Debemos imaginarnos, ante todo, un mundo en el cual la dimensión religiosa está presente por todas partes. No hay religiones claramente definidas, por un lado, y Estados, estructuras políticas autónomas por el otro: el Imperio romano, como todos los Estados de la época, tiene un fuerte componente religioso y un culto al emperador que está muy extendido. El emperador tiene el poder de hacer “morir a cuantos no adorasen la imagen de la bestia” (Ap 13,15). Cada pueblo puede mantener su culto, pero, al mismo tiempo, debe aceptar la difusión de la propaganda imperial romana de tipo religioso. Esta dimensión religiosa de los lazos sociales planteará a los cristianos un problema particular y estará en el origen de la actitud cada vez más represiva de Roma con respecto al cristianismo.

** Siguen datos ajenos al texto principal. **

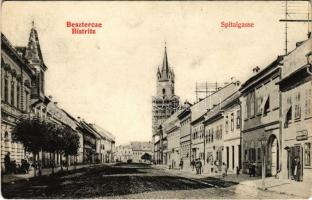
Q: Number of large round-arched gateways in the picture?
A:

En segundo lugar, se trata de un mundo en su mayoría pagano, en el que los cultos de una multiplicidad de dioses más o menos importantes se reparten los espacios de las ciudades, de los ámbitos lingüísticos y de los pueblos. En semejante variedad politeísta más o menos jerarquizada, cada lugar tiene su dios preferido. El mundo pagano es rico, exuberante y fácilmente sincretista. La magia y las supersticiones coexisten con tendencias más místicas, de naturaleza casi filosófica. Los Hechos de los Apóstoles evocan de manera significativa esta atmósfera cultural. No obstante —y este es el tercer elemento fundamental—, se trata de un mundo en el que la fe judía se ha extendido mucho, hasta tal punto que miles de personas se volvieron simpatizantes suyas.

La cultura helenística dominante

Según el historiador Erich Gruen, el judaísmo es la religión helenística por excelencia. Esta afirmación nos sorprende, porque, erróneamente, estamos acostumbrados a contraponer con facilidad judaísmo y helenismo. En realidad, el judaísmo es una religión que, por su universalismo y por la importancia que da a la moral, resulta de particular interés en el mundo helenístico de la época. En efecto, atrae a muchos, aunque, justamente por este hecho, inspira temor a otros y suscita numerosos prejuicios. Lleva a pensar en la situación del islam en las sociedades occidentales actuales. El judaísmo es una religión que, al mismo tiempo, atrae (tal como resulta de las numerosas conversiones) y es objeto de crítica. La mayor parte de los estereotipos antijudíos difundidos por sacerdotes egipcios como Manetón se remontan a aquella época y seguirán actuando a lo largo de los siglos (cosmopolitismo, odio a los no judíos, etc.).

En el siglo I el cristianismo aparece como un arbusto diminuto a la sombra, por así decirlo, del árbol que es el judaísmo, y que está dividido en corrientes muy diversas. Hay principios comunes, pero también muchas diferencias según los lugares, las prácticas religiosas y las clases sociales. El primer cristianismo se difunde en ambientes culturales diversos, caracterizados por idiomas diversos. Dos son las grandes áreas lingüísticas: el mundo de lengua griega, es decir, el mundo helenístico, cuyas metrópolis son Alejandría, Antioquía, Tarso, Éfeso y Atenas, y el mundo de lengua aramea, que va de Judea a Siria pasando por Galilea, y que, más al Este, se extiende también más allá de las fronteras del Imperio romano.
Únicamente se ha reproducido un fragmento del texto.